Daring design alternatives and eye-catching extras rework a Midtown duplex

An outsized pendant in the eating area is from Arteriors. Drew and Janson commissioned the tailor made wooden table, and Shelby specified pottery from several artists to carry on the handmade glimpse.

Photograph by Christina Wedge

Wanting for clues about her new clientele, interior designer Shelby Adamson noticed some clever espresso-desk guides, a craftsman-constructed eating desk, and some Jonathan Adler add-ons in their Midtown home—all superior signs they have been on the similar webpage. “I quickly caught on to the actuality that they had a eager eye for superior-conclusion design and style, with a little bit of an edge,” she states. The newly married pair, Drew Standrod and Janson Morehead, confirmed they were all about including some wow factors and cited “West Coastline modern” as a guiding style—which was all music to Shelby’s ears. Their new white duplex was a blank slate, but the few experienced great art and light fixtures as a setting up stage.

Property owners (from left) Janson Morehead (a human-sources professional) and Drew Standrod (who operates in the tech sector) turned an unused bedroom into a multipurpose lounge room—grounding it in saturated shades and a beloved zebra photograph. Designer Shelby Adamson employed the linear pattern of zebra stripes as a jumping-off stage for just the suitable volume of pattern, adding striped components with the facet table and McGee & Co. rug.
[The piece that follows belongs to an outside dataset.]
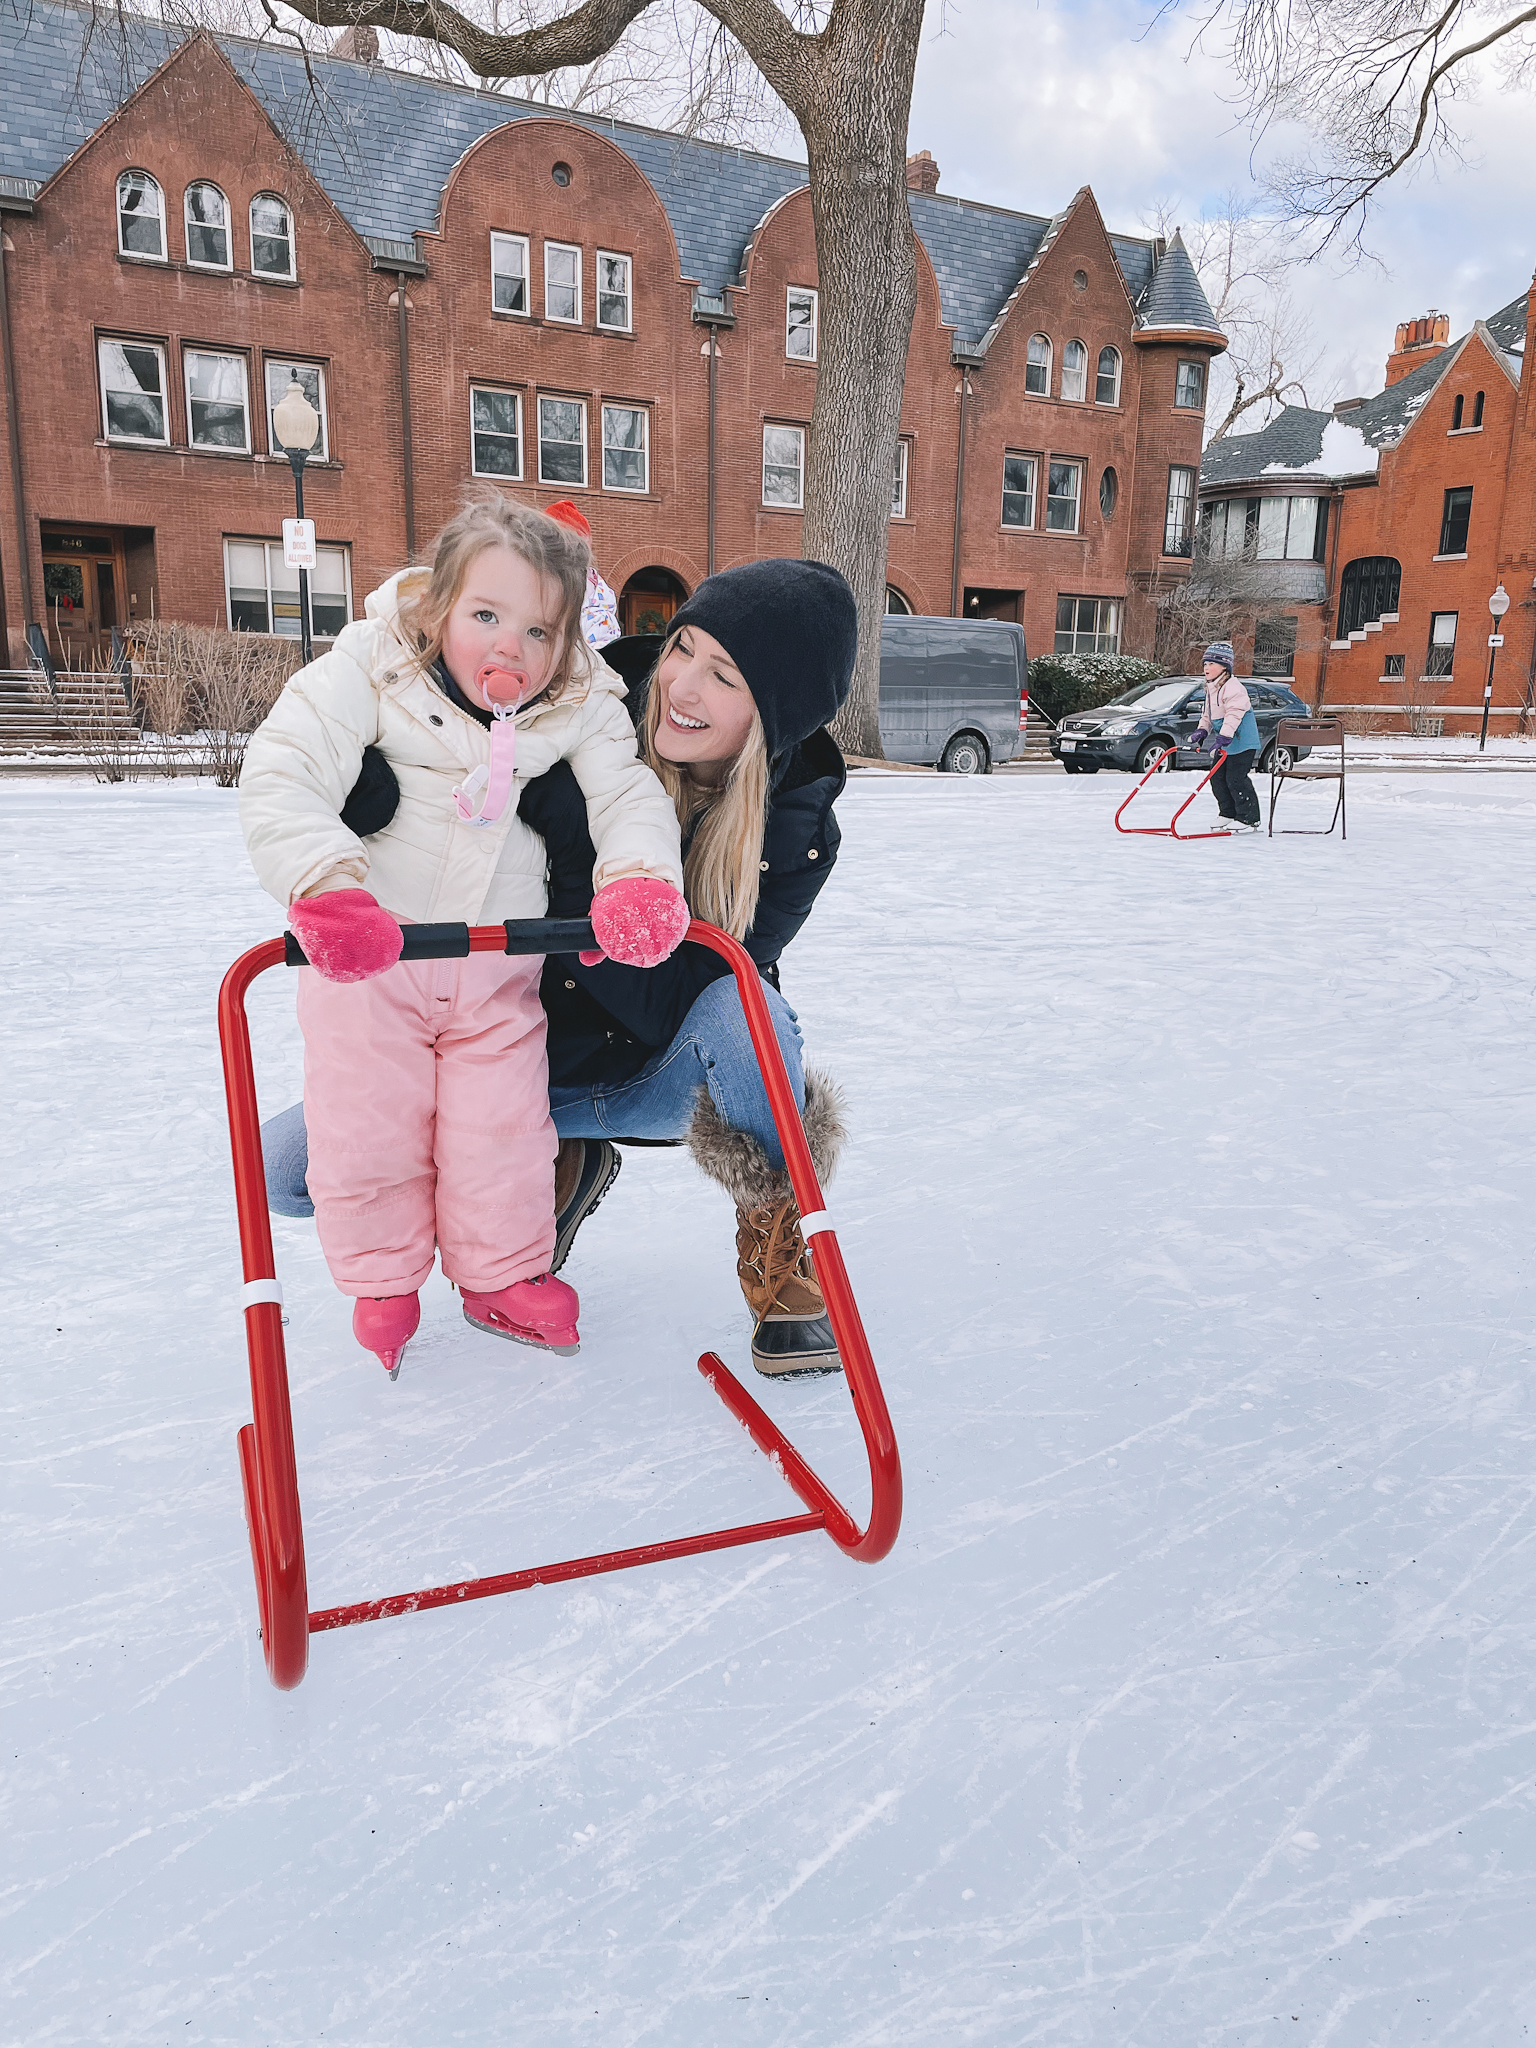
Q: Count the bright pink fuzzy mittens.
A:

A sofa from CB2 is charcoal velvet.

Photograph by Christina Wedge

Touches of teal
“Drew and Janson required their home to be ‘a moment’, and I consider we obtained that,” states Shelby, whose firm’s identify is Tiny Black Fox. An unused reward home offered the opportunity to paint walls in high-gloss teal (“Pacific Sea Teal” by Benjamin Moore). “This coloration generates the fantastic place to sit, have a cocktail, and put on some vinyl. It’s daring, but quietly so,” the designer adds. Other vital functions consist of matching teal curtains and a personalized window seat, all maintaining the zebra art as the focal place.
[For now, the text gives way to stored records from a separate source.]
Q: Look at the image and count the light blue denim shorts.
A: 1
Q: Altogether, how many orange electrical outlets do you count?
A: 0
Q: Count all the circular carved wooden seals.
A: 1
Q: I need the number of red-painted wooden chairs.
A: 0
Bold design choices and eye-catching accessories transform a Midtown duplex
Crisp white bedding with black trim from Restoration Components contrasts with black partitions in the key bedroom, even though a multicolored rug from Designer Rug Warehouse on the Westside ties everything with each other.

Photograph by Christina Wedge

Again to Black
“We wished to go daring in the primary bedroom, so we did so with some attractive artwork, and Sherwin Williams’ ‘Bohemian Black’ on the wall,” suggests the designer. “The house now feels complex and captivating.” Her assistance to everyone looking at a black bed room? Just do it. In this circumstance, white bedding with a black trim and a lighter rug vary the texture and distinction with the sultry walls. Continuing the concept, Shelby painted the kitchen island and hood black too.

Bold design choices and eye-catching accessories transform a Midtown duplex
Benjamin Moore’s “Rust” helps make a dynamic statement on the guest bedroom partitions and ceiling. Ceramic-and-textile wall artwork is by Brooklyn-primarily based Adelaide Veysseire. Chair is from Jayson Home, and lighting is Shades of Mild.

Photograph by Christina Wedge

Trust in Rust
To give new lifetime to a guest bed room with current furnishings, Shelby wrapped the home in a playful rust-orange stripe. A conceal rug and textural add-ons play up the earthy topic. As with other rooms, the couple needed extras and artwork to replicate their travels and interests. “One of their targets was to carry the essence of the boutique hotels they’ve frequented throughout the world, like the Chromata in Santorini, or the Zadun in Cabo, into their house,” states Shelby. “We wanted to capture that thought of every place reflecting the nearby taste along with substantial structure.”

This article appears in our Winter 2021 situation of Atlanta Magazine’s Home.